There are four bells on Nicholas’s front door, three with scribbled names, one without. Robert rings the top nameless bell. He hasn’t been here since he and Catherine helped Nicholas move in three months ago. He pictures him making his way down the four flights. When he finally opens the door, he looks exhausted.
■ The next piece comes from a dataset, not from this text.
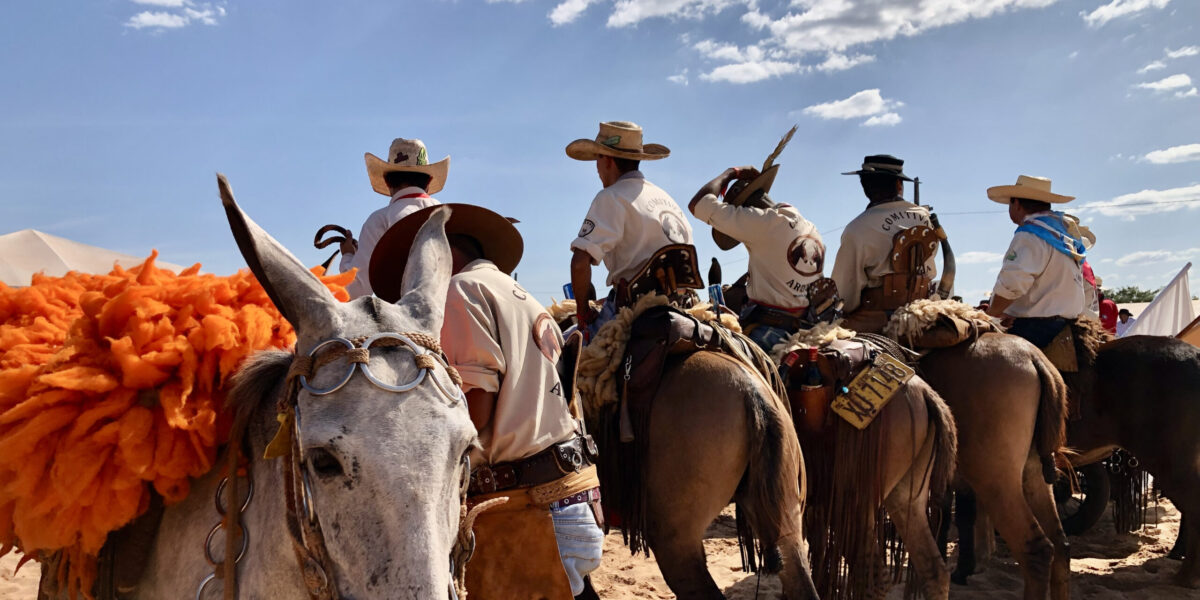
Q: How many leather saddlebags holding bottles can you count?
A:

“Shall we go?” Robert beams, overcompensating for his son’s lack of enthusiasm.
“I’m not quite ready.”
“That’s fine; I’ll come up and wait.” And Robert follows him, holding back his strides to fit his son’s heavy tread, taking in Nicholas’s bare feet, the dirty soles; the post littering the hall floor; the stained, cigarette-burned carpet. Robert waits in the sitting room, peering into the kitchen, taking in the sink full of dirty plates; the blackened frying pan on the hob; the bin which needs emptying — juice and milk cartons, scraps of food spilling from the black bag. What you’d expect from a flat full of students, he tells himself, except Nick is the only one who isn’t a student. His flatmates are out and the place reeks of dope. He hopes that it’s from them, not Nick. Please don’t let him be back on weed again, he thinks, but he doesn’t want to risk annoying his son, so says nothing.
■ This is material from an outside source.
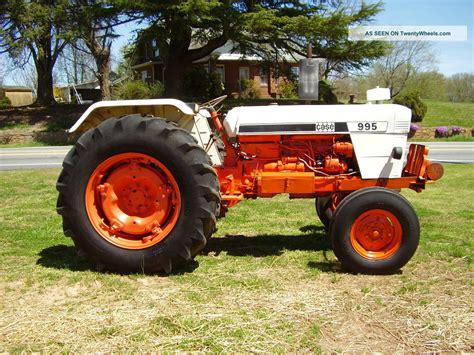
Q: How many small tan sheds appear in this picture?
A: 1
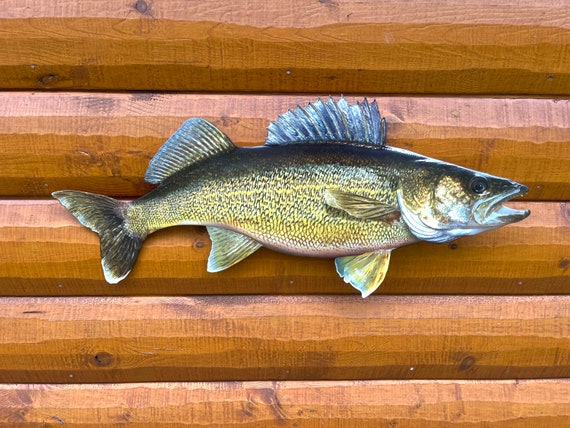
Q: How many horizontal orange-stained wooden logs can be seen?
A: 5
“Ready?” Robert pushes open the bedroom door and his stomach dips again. Pants, plates, jeans, cups, all dumped in their own filth. The duvet has a yellowish tinge to the edge where Nicholas’s face has rubbed against it. He is sitting on the bed putting on his socks. Robert watches him push his feet into the pair of black slip-on shoes he wears for work and feels another surge of anger towards Catherine. This is her fault. She pushed Nicholas away. She persuaded Robert that it would be good for him to be independent. There’s not even a lampshade on the ceiling light. His throat catches. He sees the mobile Nicholas had had as a little boy hanging from a hook intended for something else, the fragile paper wings of the plane crashing against the wall, not enough space for it to float freely.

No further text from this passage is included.